In Examples 1 and 3, compared with Comparative Examples 1, 4, and 6, the impact resistance was improved and the solubility was good; compared with Comparative Example 3, the heat resistance and haze were reduced. In Example 2, it is also excellent in solubility, heat resistance, and impact resistance, and the haze is suppressed to a low level. On the other hand, in Comparative Example 2, the acrylic rubber particle system is composed of only cross-linked particles and does not have an outer layer, so the solubility is low.
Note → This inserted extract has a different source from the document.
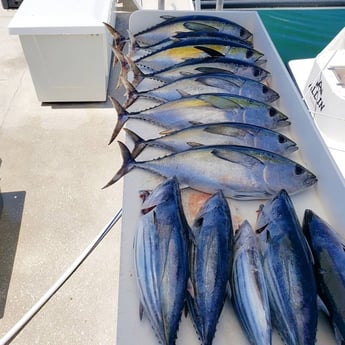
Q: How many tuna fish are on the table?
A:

In addition, in Comparative Example 5, although the acrylic rubber particles have an outer layer, the outer layer has a thickness of 7.5 nm or less, so the solubility is low.

no.

no.

no.

Claims (6)

A method for producing an acrylic film, characterized in that it is a method for producing an acrylic film comprising the following steps: acrylic rubber particles (C) and methacrylic resin (D) obtained by emulsion polymerization are contained , And the organic solvent dopant is cast on the casting support, the step of evaporating the aforementioned organic solvent; the methacrylic resin (D) is a non-crosslinked methyl methacrylate unit containing 60% by mass or more Polymer with a weight average molecular weight of 70,000 or more; The acrylic rubber particles (C) have a two-layer structure of an outer layer (b) and an inner layer (a) inscribed therewith, and the thickness of the outer layer (b) is 7.5 nm or more; the outer layer (b) includes a The non-crosslinked hard polymer contains more than 70% by mass of methyl methacrylate units and has a weight average molecular weight of 45,000 or more; the inner layer (a) contains an elastic copolymer, and the elastic copolymer The material system contains 60 to 99.8% by mass of alkyl acrylate units and 0.2 to 10% by mass of structural units derived from copolymerizable crosslinkable monomers. The method for producing an acrylic film according to claim 1, wherein the alkyl acrylate unit used in the elastic copolymer of the acrylic rubber particles (C) is n-butyl acrylate. The method for producing an acrylic film according to claim 1 or 2, wherein a part of the hard polymer constituting the outer layer (b) of the acrylic rubber particles (C) is covalently bonded to the internal elastic copolymer. The method for producing an acrylic film according to any one of claims 1 to 3, wherein the acrylic rubber particles (C) are based on 100 parts by mass of the acrylic rubber particles (C) and the methacrylic resin (D) in total The mass ratio of is in the range of 2 to 90 parts by mass. The method for producing an acrylic film according to any one of claims 1 to 4, wherein the film thickness after drying is 20 μm or more and 200 μm or less. Such as the manufacturing method of the acrylic film of any one of claims 1 to 5, which is used for optical applications.